§ **EXERCISE DIRECTIONS**
Scan the records for lines with the word "shaped", and copy every such line.
<<<<
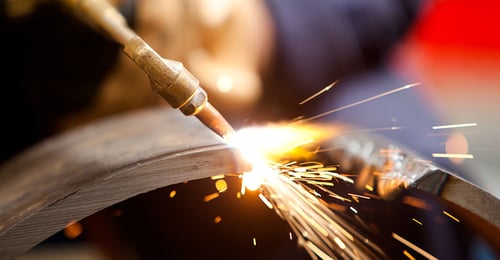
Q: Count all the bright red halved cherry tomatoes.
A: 0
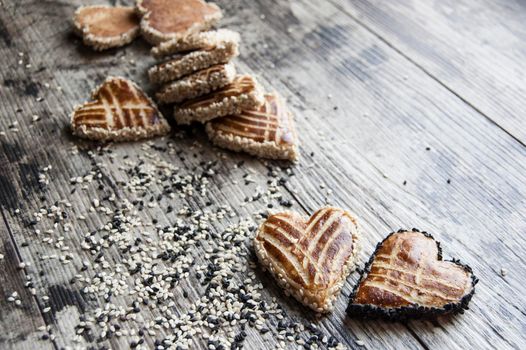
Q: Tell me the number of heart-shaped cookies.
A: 10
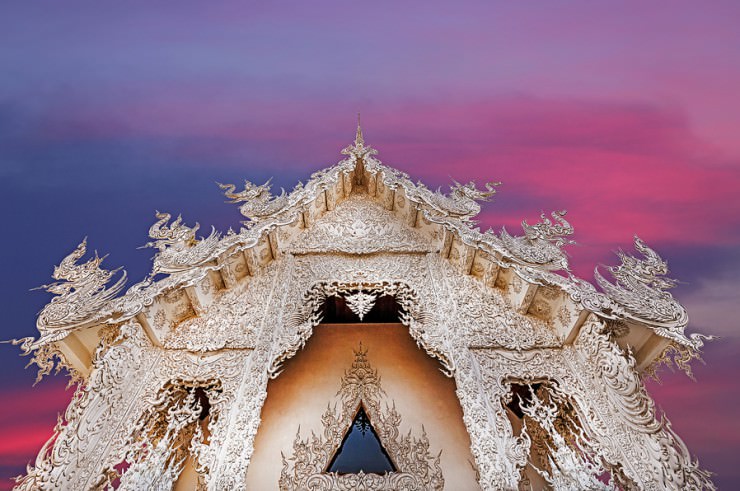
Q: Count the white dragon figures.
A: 6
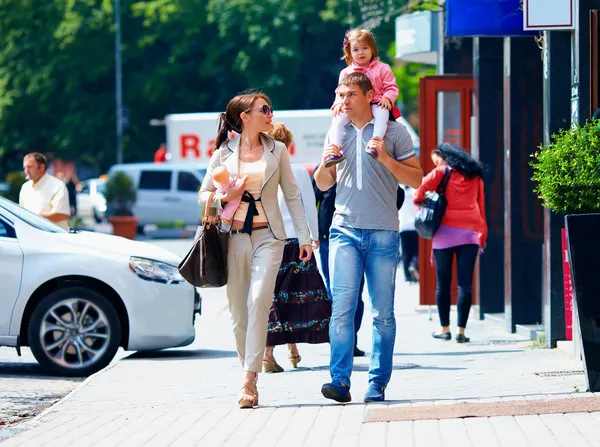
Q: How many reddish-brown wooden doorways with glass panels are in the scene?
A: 1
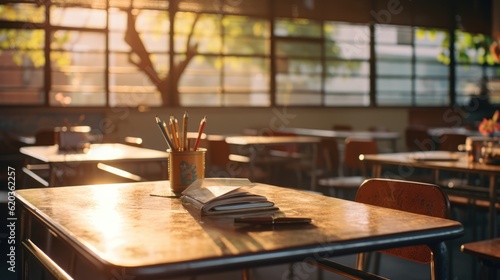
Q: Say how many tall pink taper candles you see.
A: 0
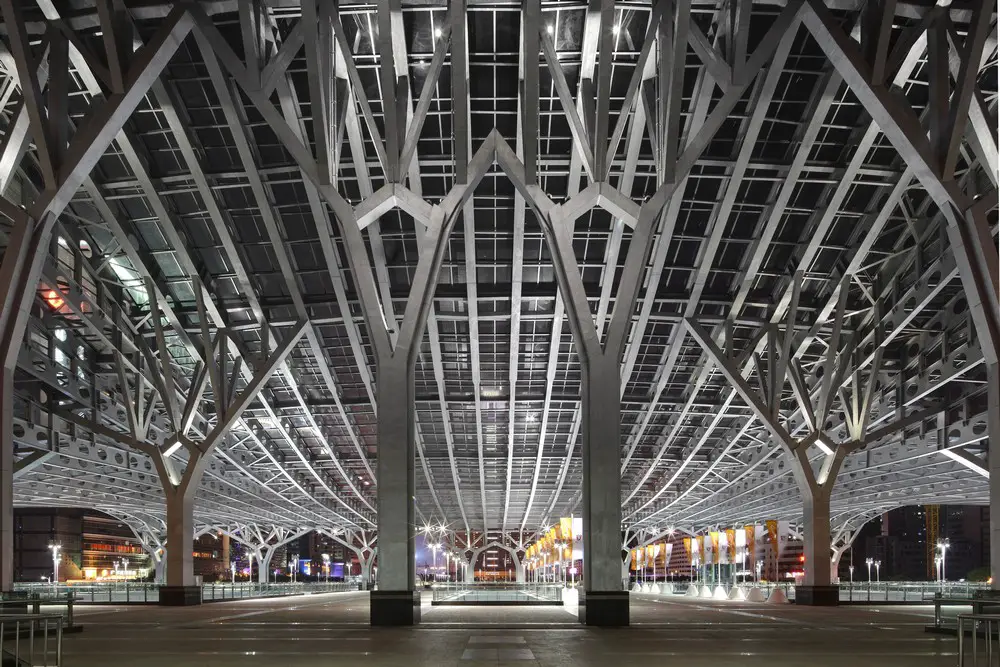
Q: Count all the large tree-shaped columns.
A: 6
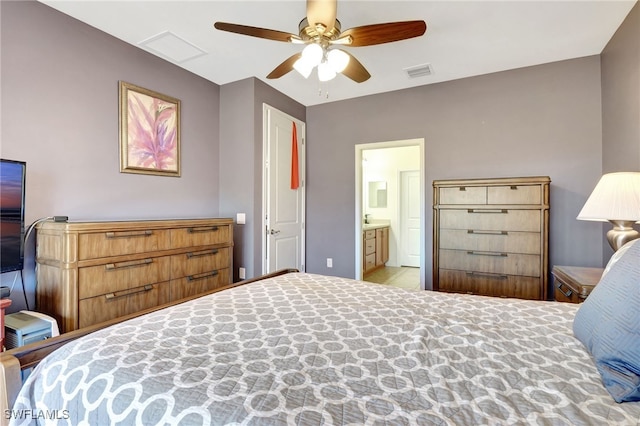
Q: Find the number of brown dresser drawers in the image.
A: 12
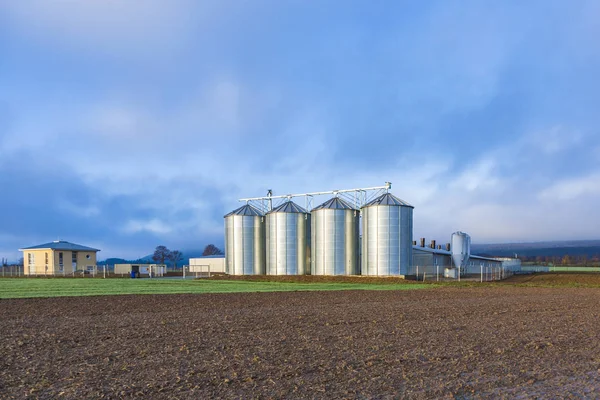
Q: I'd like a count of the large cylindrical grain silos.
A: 4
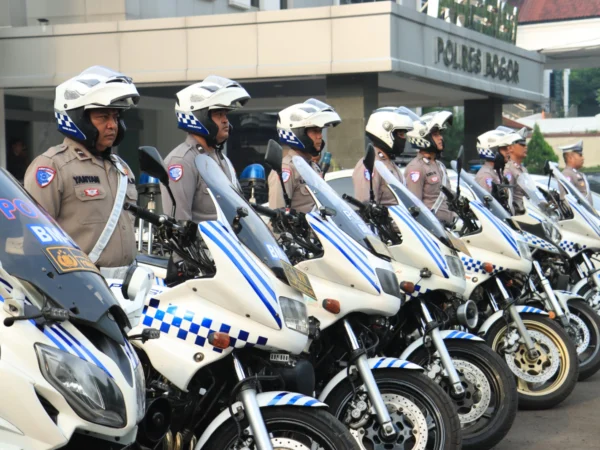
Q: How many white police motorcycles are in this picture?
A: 7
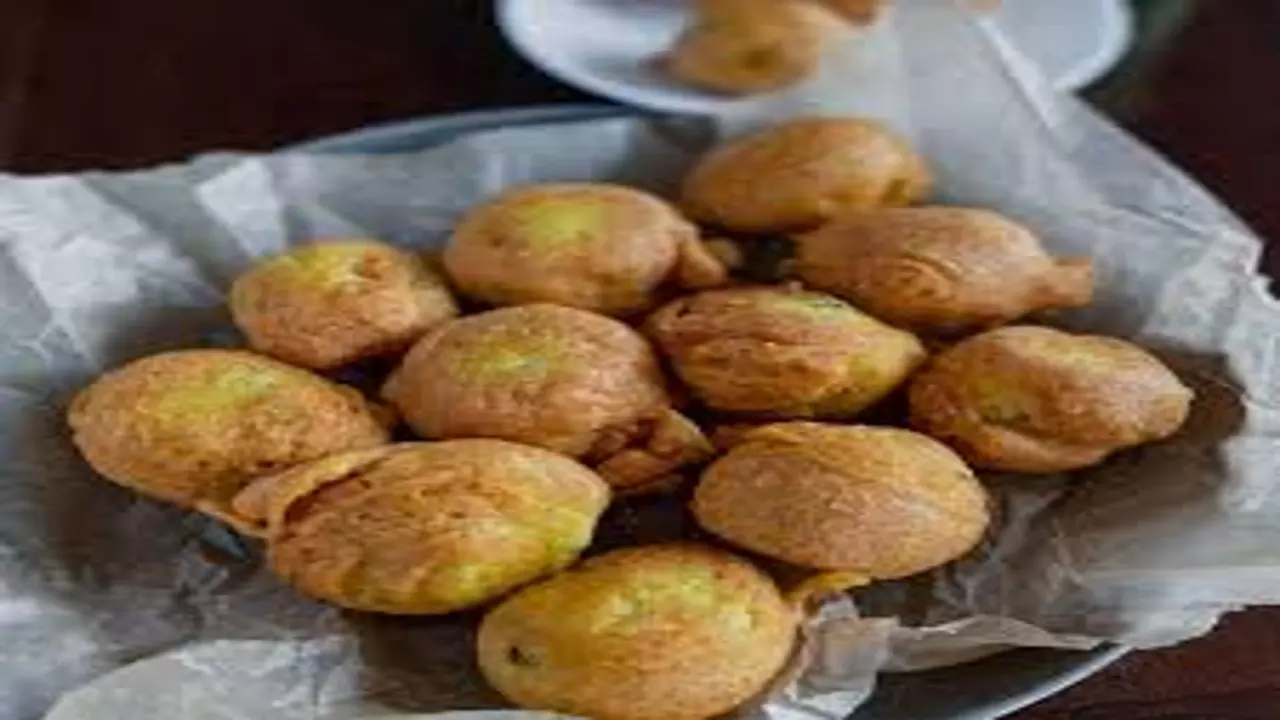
>>>>
§ **TASK RESULT**
Q: Tell me the number of heart-shaped cookies.
Q: Count all the large tree-shaped columns.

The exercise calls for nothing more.